BRIEF -> Present each line of the entries below that holds the word "Give".

PROVIDED MATERIAL ->
──────────────────────────────
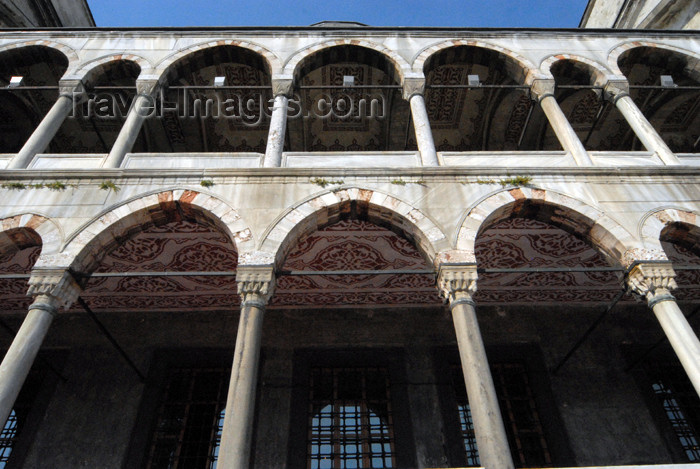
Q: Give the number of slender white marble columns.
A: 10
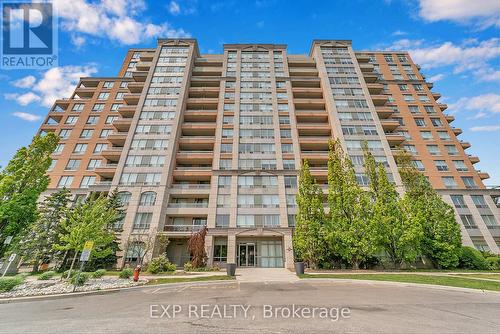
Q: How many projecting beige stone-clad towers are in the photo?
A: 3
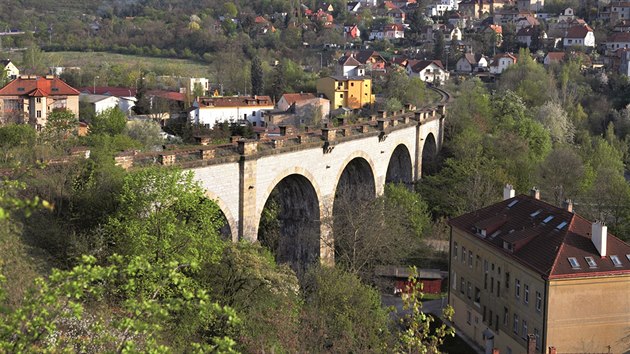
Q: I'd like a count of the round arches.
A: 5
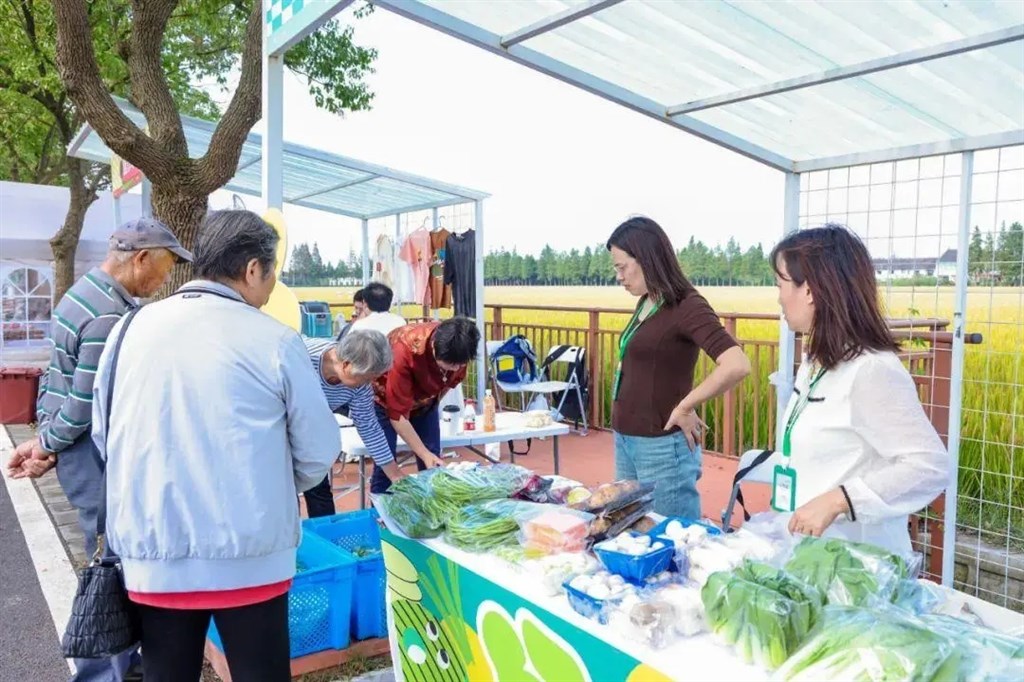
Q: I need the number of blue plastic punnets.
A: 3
──────────────────────────────
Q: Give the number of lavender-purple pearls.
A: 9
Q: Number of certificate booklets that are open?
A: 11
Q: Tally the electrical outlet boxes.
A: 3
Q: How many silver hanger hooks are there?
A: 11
──────────────────────────────
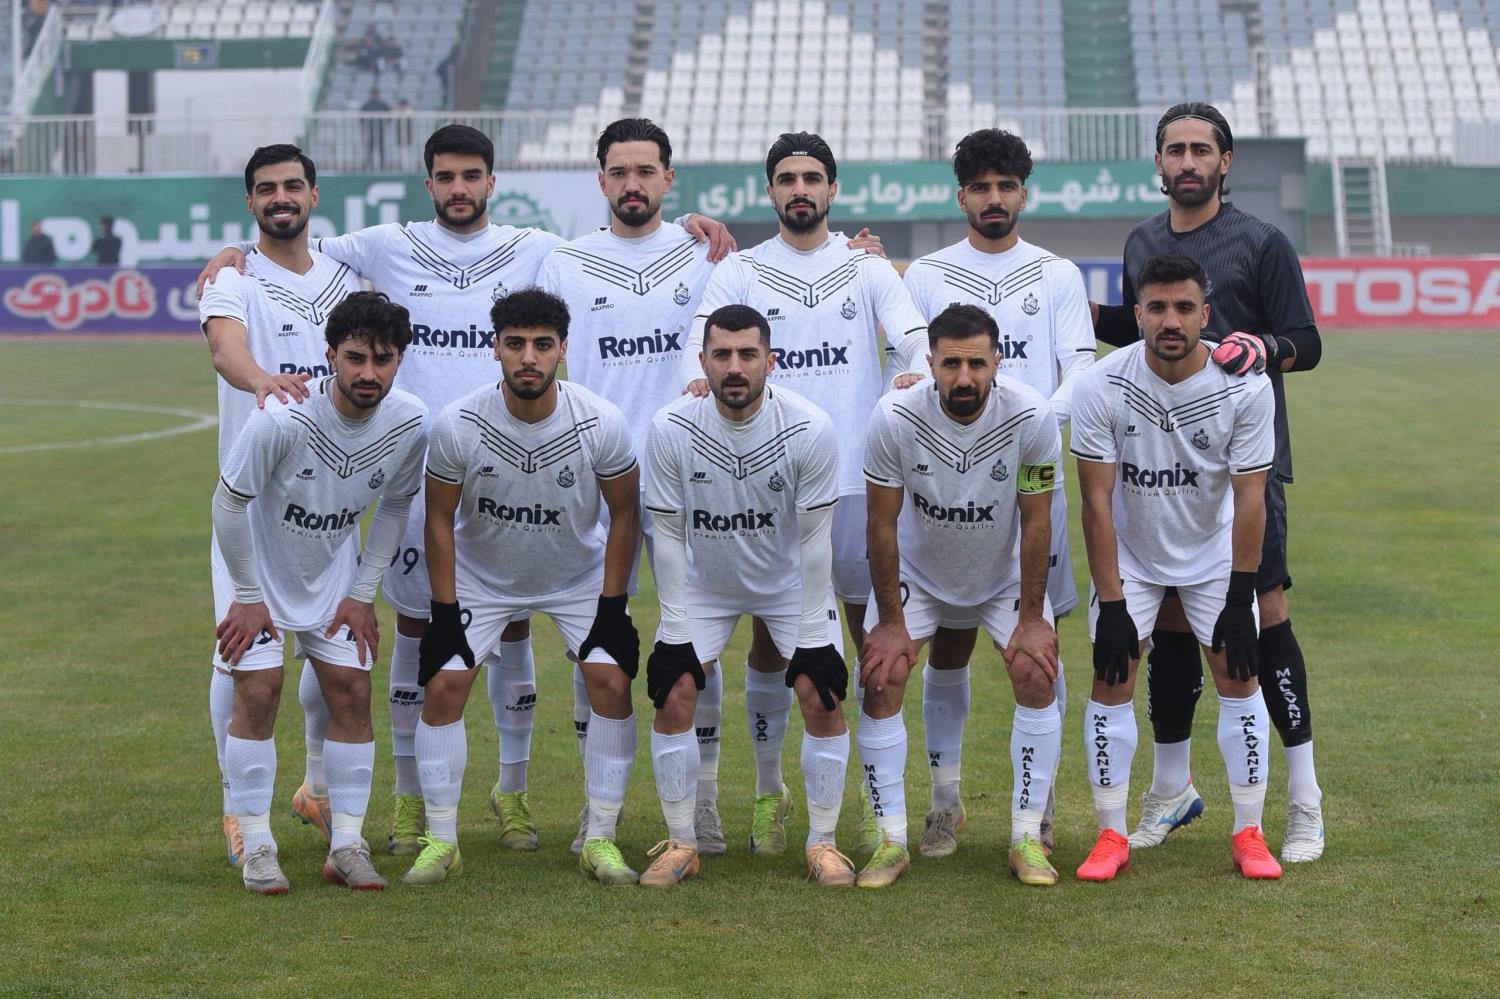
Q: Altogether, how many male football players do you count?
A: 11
──────────────────────────────
WRITTEN RESPONSE ->
Q: Give the number of slender white marble columns.
Q: Give the number of lavender-purple pearls.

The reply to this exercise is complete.